Once more the realm of engineers and number-crunchers, CAD (computer-aided design) over the years has become more user-friendly and artisan-intuitive. Similarly, small-shop, multi-axis CAM (computer-aided machining) systems allow more jewelers to experience the technology’s potential and create innovative, award-winning contemporary designs. However jewelers prefer to design and whatever their visions, CAD/CAM can make it easier, faster, and more efficient.
While these technologies can speed the journey from concept to completion, jewelers must always keep that core knowledge at hand, and keep an eye on creating designs that are practical for manufacturing. It’s one thing to create; it’s another thing entirely to create for successful production.
“The only restraint with CAD is that it has to be done in a way that respects the boundaries of reality,” says San Diego-based jeweler Paul Klecka, who has used CAD extensively in his business since 2003. “There has to be an understanding of the realities of jewelry and its wearability and functionality.” Jeweler, Know Thy CAD Stuff
At its core, CAD technology magnifies a jeweler’s basic skills by allowing them to be used faster and more efficiently. But without a rock-solid understanding of the basics of jewelry fabrication and production, CAD software users simply have a very detailed program that lets them draw on their computers. Just as your file won’t tell you where you need to file a ring shank, neither will CAD software tell you what ring size you need to start with, or how high your prongs need to be, or what the right weight for your earrings will be. Once you tell it what you know, you’re on your way to smooth designing.
“CAD is not a magic bullet, but it can be a high-powered bullet,” says J. Tyler Teague, president of Jett Research in Johnson City, Tennessee. “Just like a bullet, however, you only get the power out of it that you put into it.”
A key element of that power is a precise understanding of the mathematics of what you’re doing.
One thing that throws off many CAD beginners is the scale, or lack thereof, when designing on-screen. Many programs have a 1 mm grid in the background for reference, but when you have an incredibly detailed ring that’s 5 inches high on screen, you can lose touch with design reality.
“You can be zoomed in on something and be making it so microscopically small that you would never be able to produce it,” says Cincinnati-based designer and jeweler Lee Krombholz. “Or vice-versa. I just designed a bracelet for this year’s MJSA Vision Award contest and after I finished making it, it ended up weighing 5 ounces. I’d never produce it again in that scale. I’d go back and re-scale it smaller, hollow it out, and eliminate some weight.” According to Klecka, that kind of error is commonplace with new CAD users. “What you see on the screen looks so huge that you tend to draw things without any tolerances for cleanup, polishing, or setting,” he says. The first pieces of a novice CAD user “tend to be completely unbuildable. They may be able to be grown in [CAM] output, but there are no dimensions there for real production.”

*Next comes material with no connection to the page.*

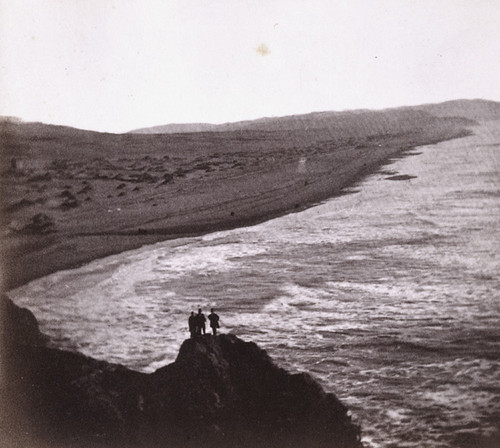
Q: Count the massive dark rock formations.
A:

“The transition from seeing something on a computer screen to holding it in my hand has been the most difficult part of the whole process for me,” says Krombholz. “I’ve been doing this pretty extensively for four years, and I still have some surprises in terms of getting something back and saying, ‘This is not at all what I thought it was!'”
To ensure easy design in this new technology, the best approach is to come at it old-school, mentally speaking. If you’ve designed for years without CAD, bring your technique to bear on the software. This has worked for Klecka, who thinks about using CAD the same way he’s always thought about design. “When you’re making a ring in wax you start with the finger size as the benchmark, and everything builds out from that in terms of dimensions,” he says. “From there, I would add my allowances or tolerances for the gemstones I was using. I found that working in CAD mirrored that process. I would start my digital model in the same way, with the finger size, my shank thickness, my allowances and tolerances for the stones, and once those were in place I could add my skeleton-the essential lines, if you will, to map out where I was going to go with the digital mesh.”
The best advice, Krombholz says, is to “start measuring everything that you touch and all the jewelry that you look at because understanding the scale of things is important.” Putting proven, workable tolerances as your variables into the CAD program can help to ensure that the jewelry piece you’re making adheres to your own standards-the ones that helped you make solid, well-crafted jewelry all along. It’s just that now you have the potential to make it faster. Design on the Bottom Line “Faster.”
If ever there was a holy grail for jewelry manufacturers, faster is it. Make it faster, but make it well. Quicker production translates into a stronger bottom line.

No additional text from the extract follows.